Copy, in full, each line of the material that holds the word "blurred".

**** SUPPLIED MATERIAL

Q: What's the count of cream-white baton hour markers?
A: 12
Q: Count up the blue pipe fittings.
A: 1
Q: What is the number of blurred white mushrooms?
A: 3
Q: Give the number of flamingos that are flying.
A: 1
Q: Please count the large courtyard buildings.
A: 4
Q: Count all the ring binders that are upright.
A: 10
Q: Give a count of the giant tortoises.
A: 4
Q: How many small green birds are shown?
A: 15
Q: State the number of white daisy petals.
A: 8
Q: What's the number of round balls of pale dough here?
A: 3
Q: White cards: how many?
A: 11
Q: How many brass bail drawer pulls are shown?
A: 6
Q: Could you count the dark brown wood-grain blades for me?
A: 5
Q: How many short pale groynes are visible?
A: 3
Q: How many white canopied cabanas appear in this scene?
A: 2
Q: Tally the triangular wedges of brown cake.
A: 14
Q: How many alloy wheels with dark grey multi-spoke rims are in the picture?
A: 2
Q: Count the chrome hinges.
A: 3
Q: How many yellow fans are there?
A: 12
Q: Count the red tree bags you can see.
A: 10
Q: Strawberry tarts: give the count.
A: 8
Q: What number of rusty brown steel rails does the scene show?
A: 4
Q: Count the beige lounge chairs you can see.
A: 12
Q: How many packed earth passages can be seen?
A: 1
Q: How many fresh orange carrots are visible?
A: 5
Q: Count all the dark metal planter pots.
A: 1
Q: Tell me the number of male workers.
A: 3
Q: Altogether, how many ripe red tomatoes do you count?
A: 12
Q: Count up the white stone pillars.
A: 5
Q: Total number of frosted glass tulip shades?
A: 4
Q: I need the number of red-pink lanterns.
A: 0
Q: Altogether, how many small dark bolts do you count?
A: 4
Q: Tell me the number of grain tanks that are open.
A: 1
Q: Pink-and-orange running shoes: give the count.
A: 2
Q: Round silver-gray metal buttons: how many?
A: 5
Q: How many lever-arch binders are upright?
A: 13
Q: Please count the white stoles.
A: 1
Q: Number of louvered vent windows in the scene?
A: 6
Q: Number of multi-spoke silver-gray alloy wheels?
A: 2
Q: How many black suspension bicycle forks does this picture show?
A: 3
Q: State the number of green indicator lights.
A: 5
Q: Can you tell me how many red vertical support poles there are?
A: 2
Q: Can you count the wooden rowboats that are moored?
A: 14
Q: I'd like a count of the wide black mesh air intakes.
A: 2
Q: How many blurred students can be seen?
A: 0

********

SOLUTION BELOW:
Q: What is the number of blurred white mushrooms?
Q: How many blurred students can be seen?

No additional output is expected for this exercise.